§ YOUR GOAL: Please restate all of the records word for word, setting the pictures aside.

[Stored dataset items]
========

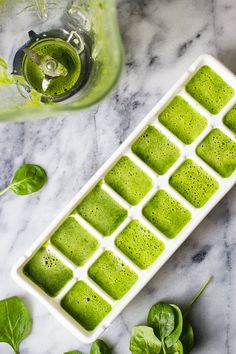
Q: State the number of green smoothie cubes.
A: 14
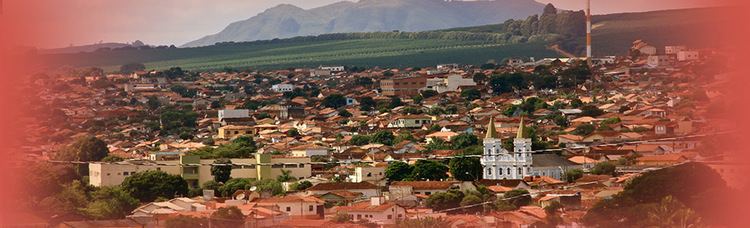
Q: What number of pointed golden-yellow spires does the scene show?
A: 2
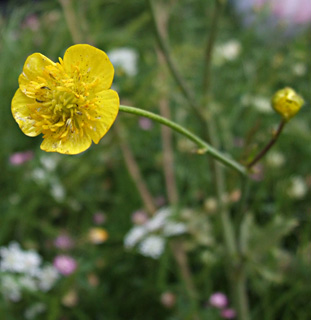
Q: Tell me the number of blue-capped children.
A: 0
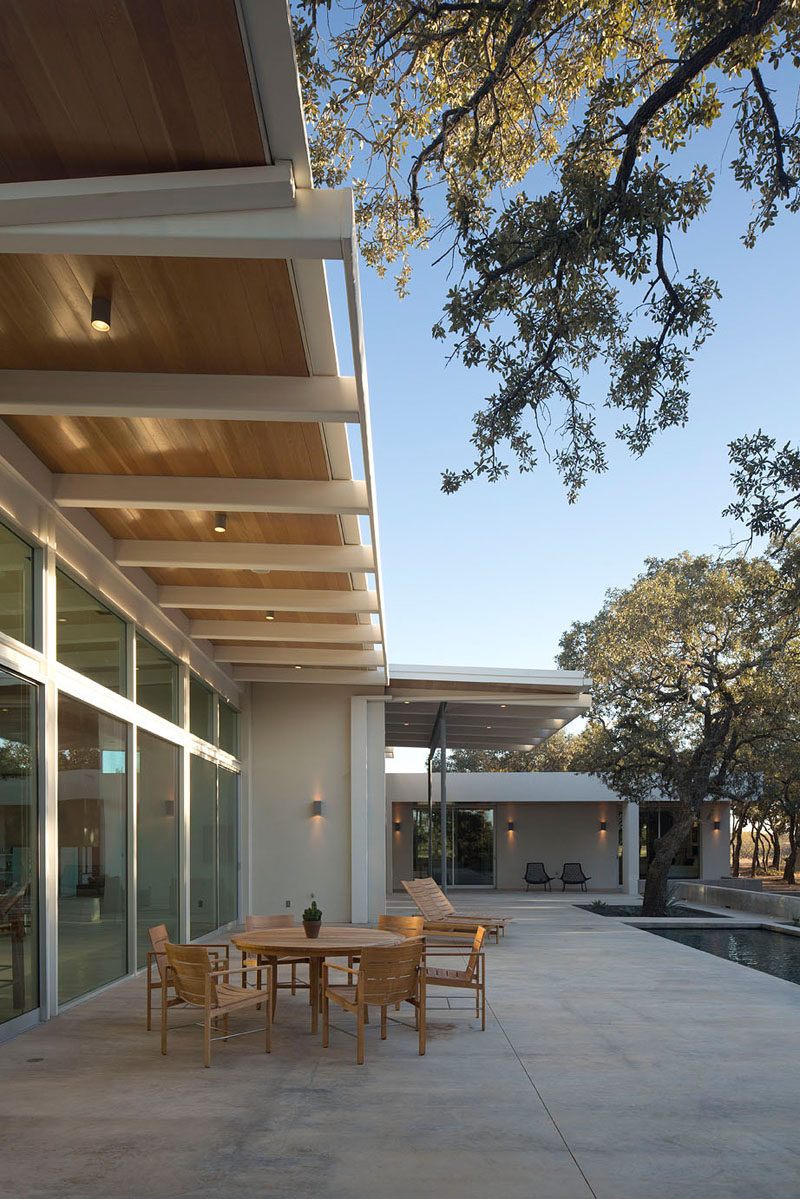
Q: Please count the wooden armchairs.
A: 6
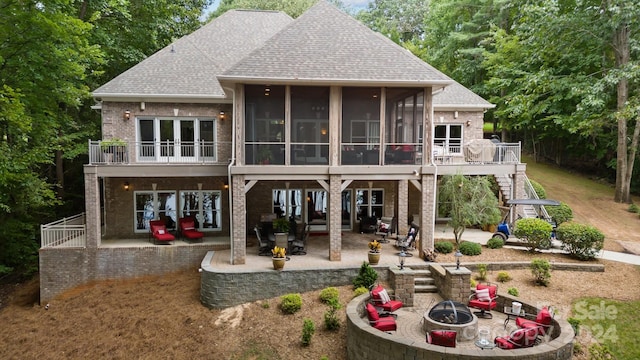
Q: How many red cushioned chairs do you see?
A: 8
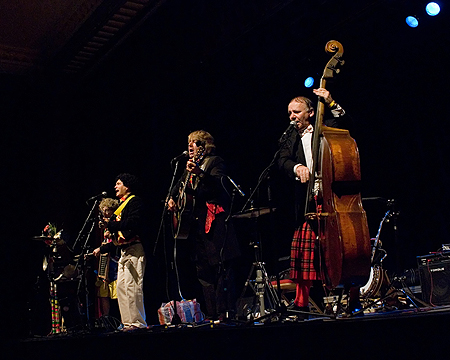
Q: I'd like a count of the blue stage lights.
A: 3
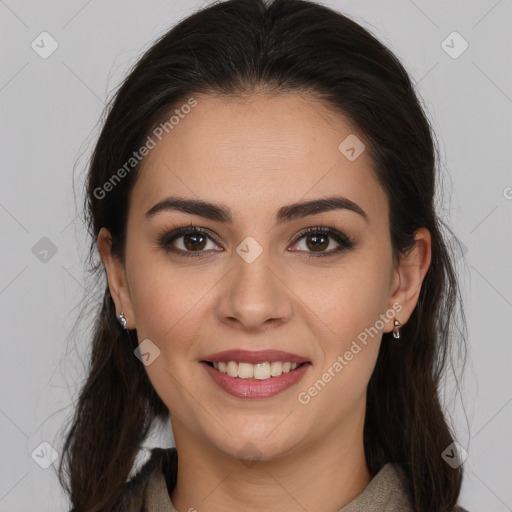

========

§ SOLVED EXERCISE:
Q: State the number of green smoothie cubes.
A: 14
Q: What number of pointed golden-yellow spires does the scene show?
A: 2
Q: Tell me the number of blue-capped children.
A: 0
Q: Please count the wooden armchairs.
A: 6
Q: How many red cushioned chairs do you see?
A: 8
Q: I'd like a count of the blue stage lights.
A: 3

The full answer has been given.